EXTRACTED MATERIAL -

════

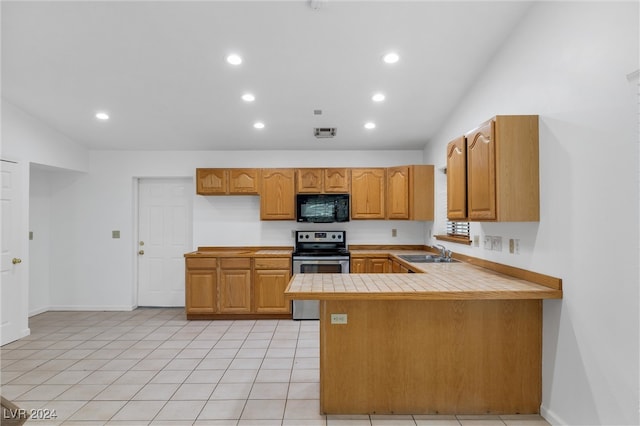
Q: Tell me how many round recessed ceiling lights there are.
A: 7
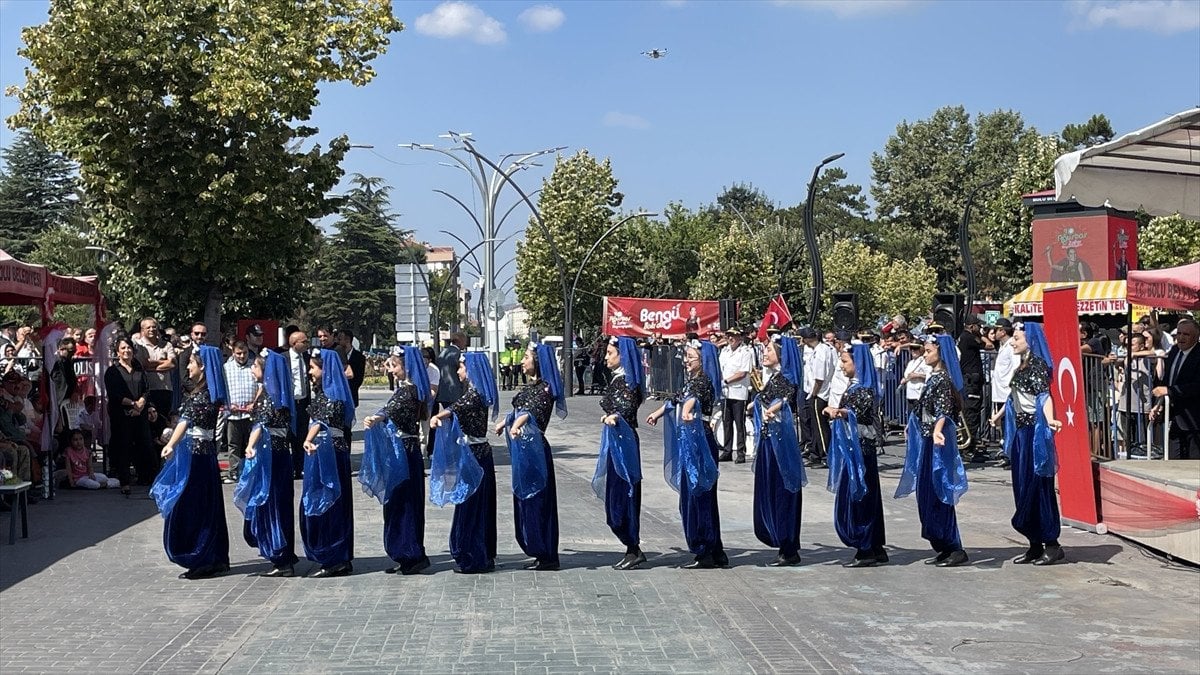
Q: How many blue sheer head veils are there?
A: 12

════

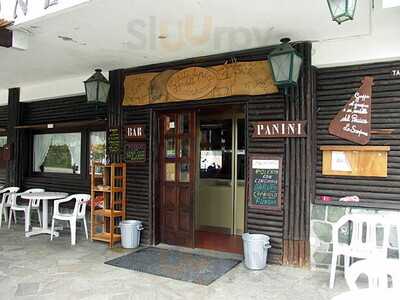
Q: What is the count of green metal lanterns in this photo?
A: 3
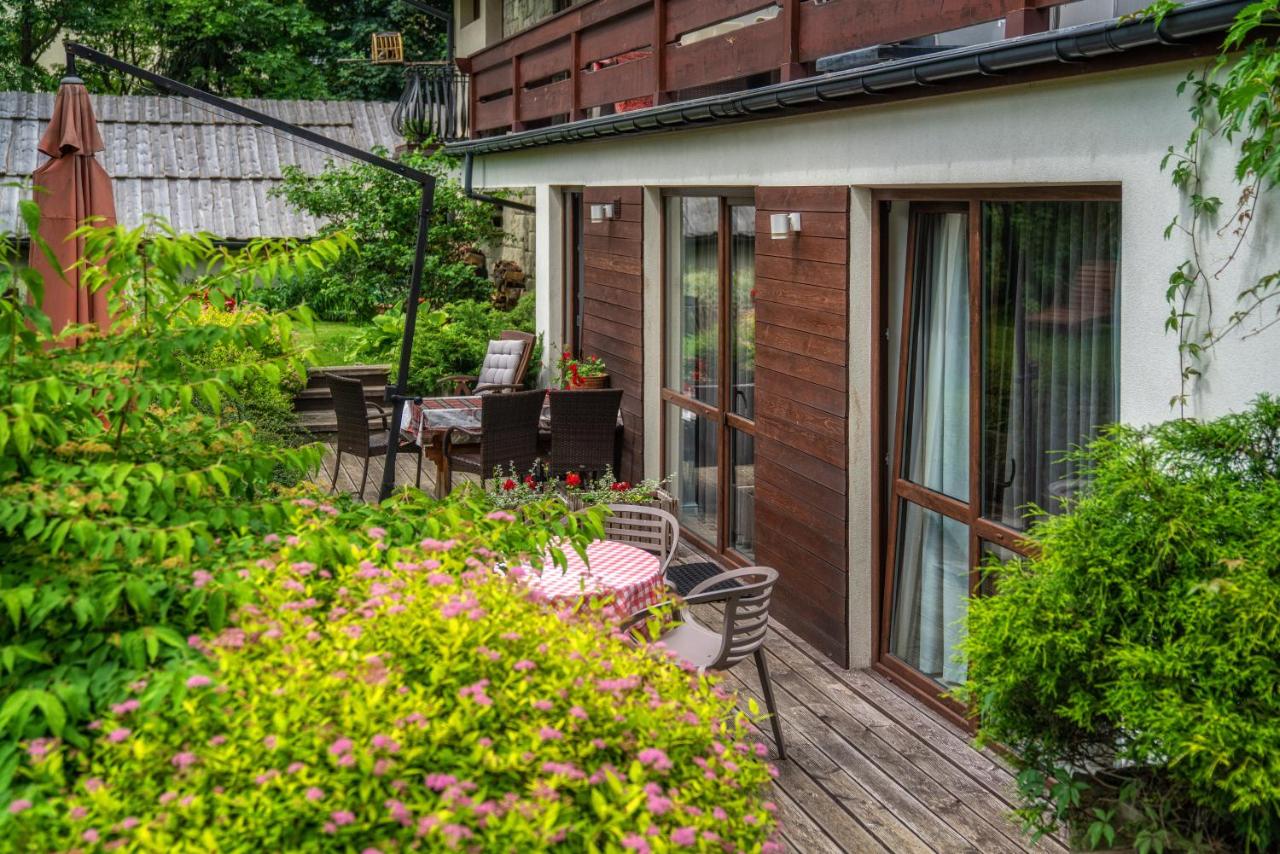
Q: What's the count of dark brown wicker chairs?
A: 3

════

EXERCISE - Out of the data above, return each line where the word "What" can be found.

ANSWER FOR THE TASK -
Q: What is the count of green metal lanterns in this photo?
Q: What's the count of dark brown wicker chairs?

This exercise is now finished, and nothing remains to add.